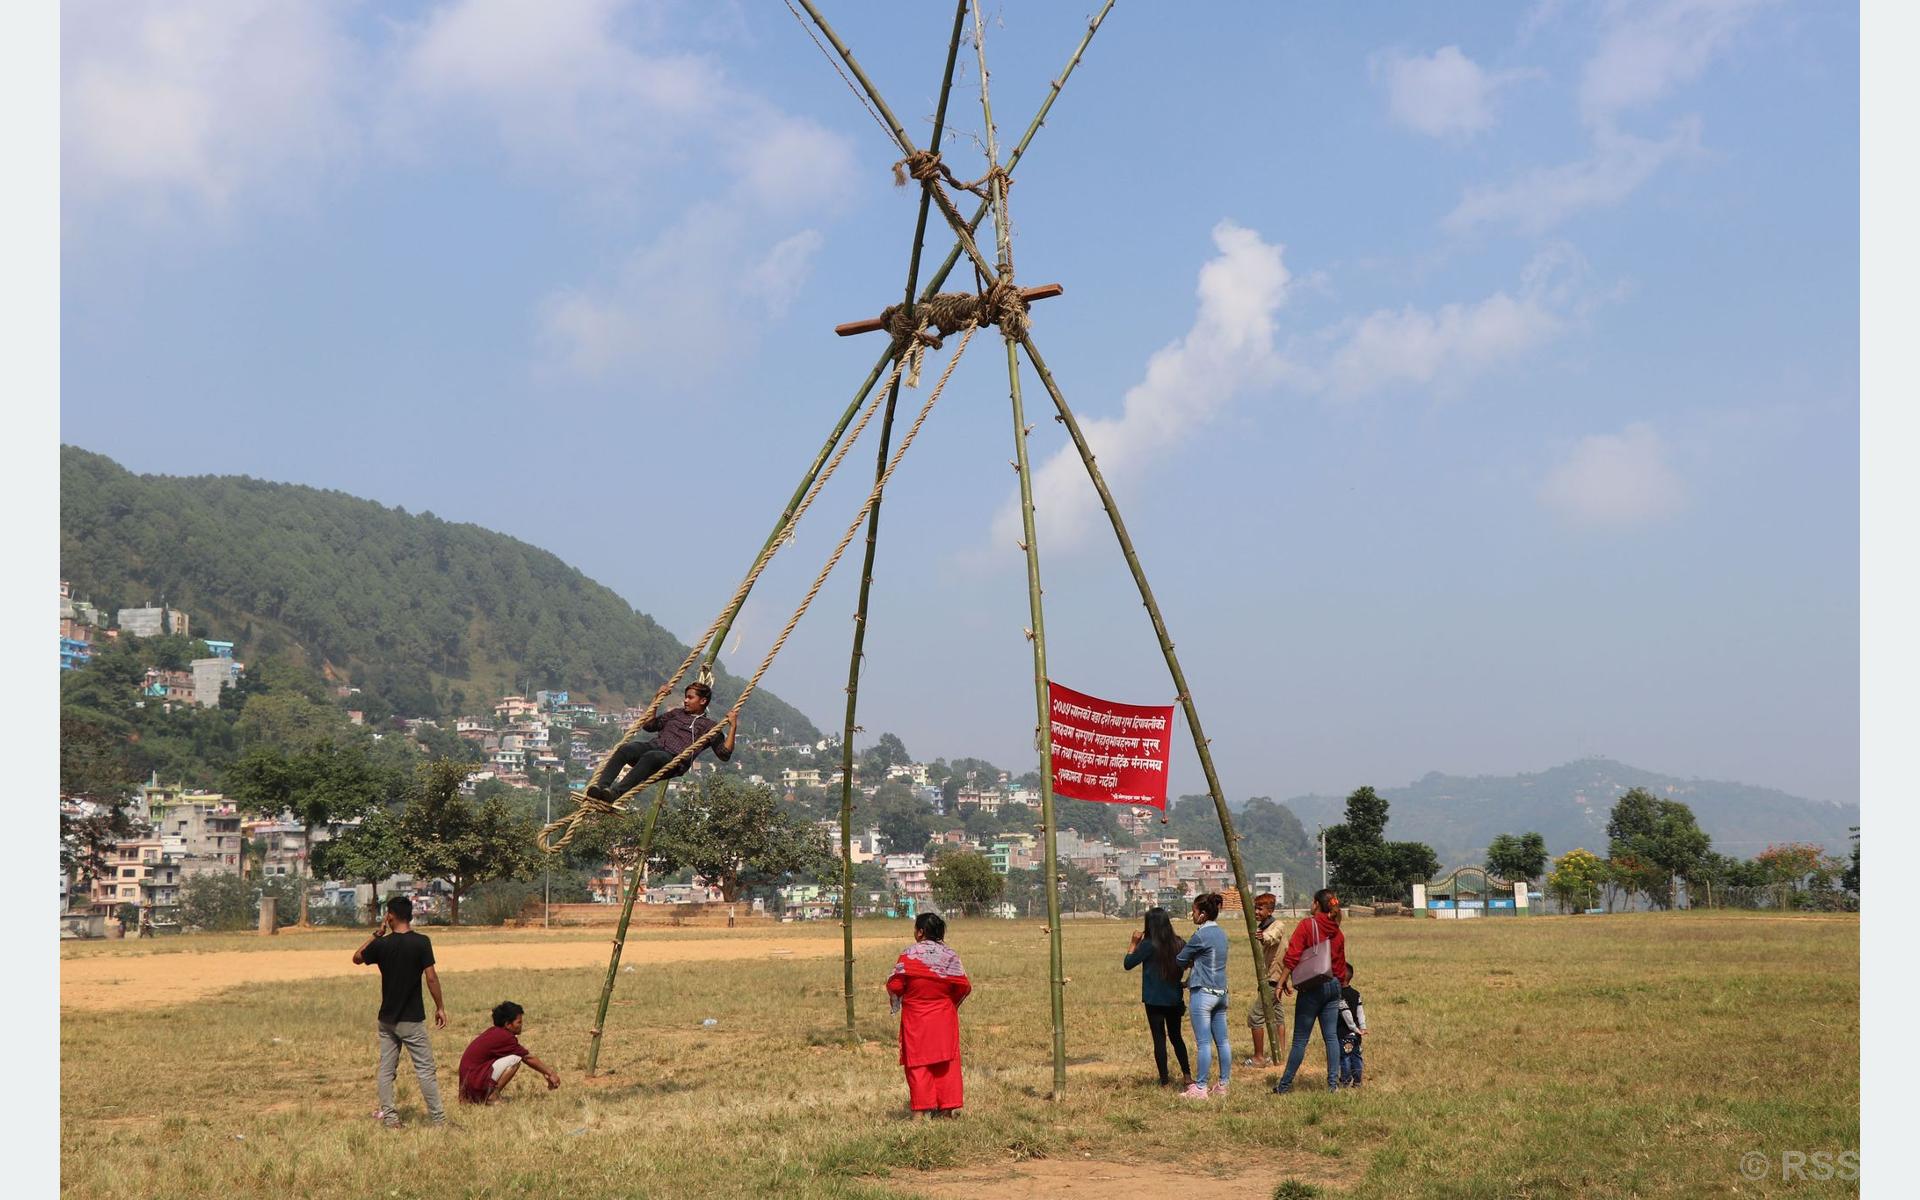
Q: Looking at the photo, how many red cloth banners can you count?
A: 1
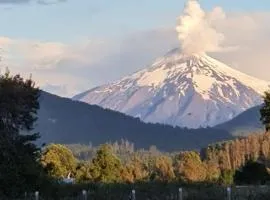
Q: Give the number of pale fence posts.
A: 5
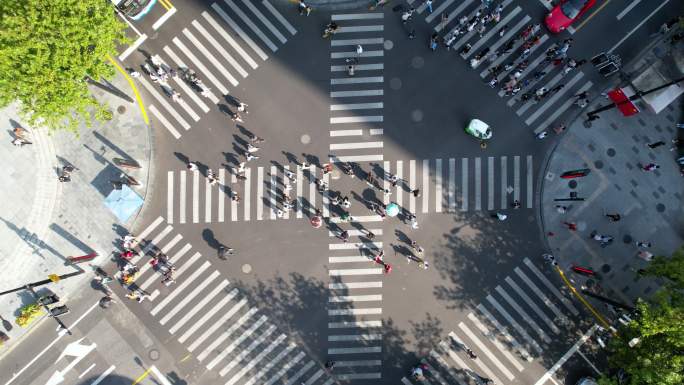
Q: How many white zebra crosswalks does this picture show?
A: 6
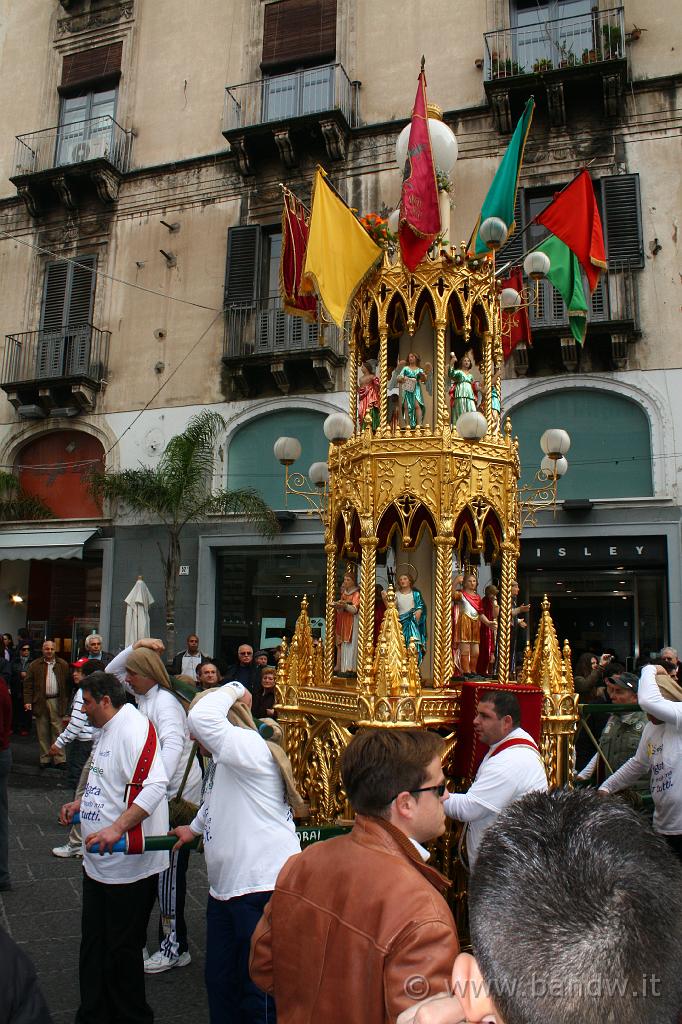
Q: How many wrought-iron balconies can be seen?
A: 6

---

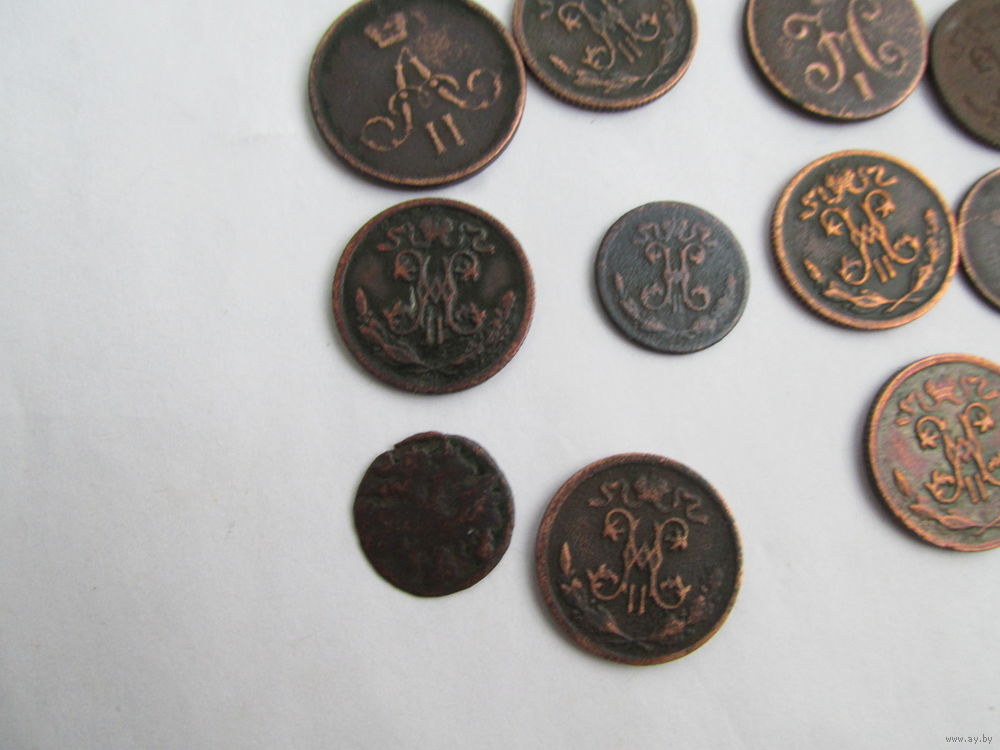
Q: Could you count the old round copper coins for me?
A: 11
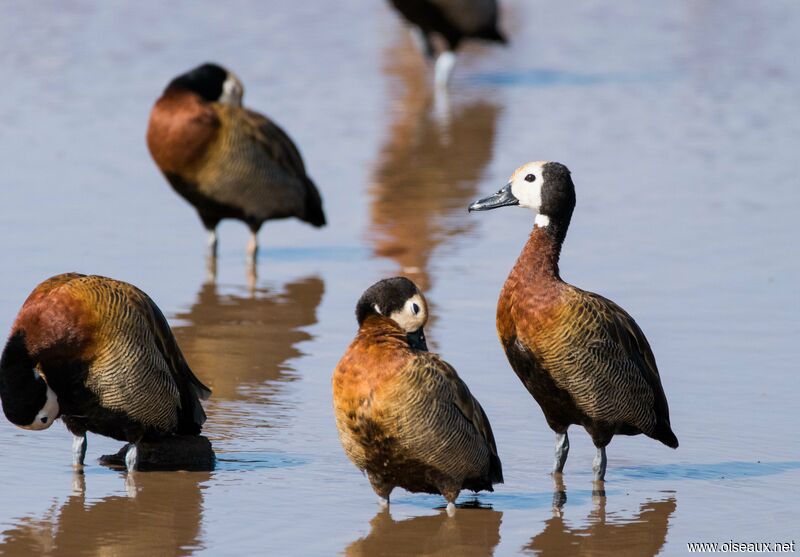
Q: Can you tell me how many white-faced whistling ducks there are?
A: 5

Problem description ->
Would you please show every line of the material above that includes the string "white"?

Finished exercise ->
Q: How many white zebra crosswalks does this picture show?
Q: Can you tell me how many white-faced whistling ducks there are?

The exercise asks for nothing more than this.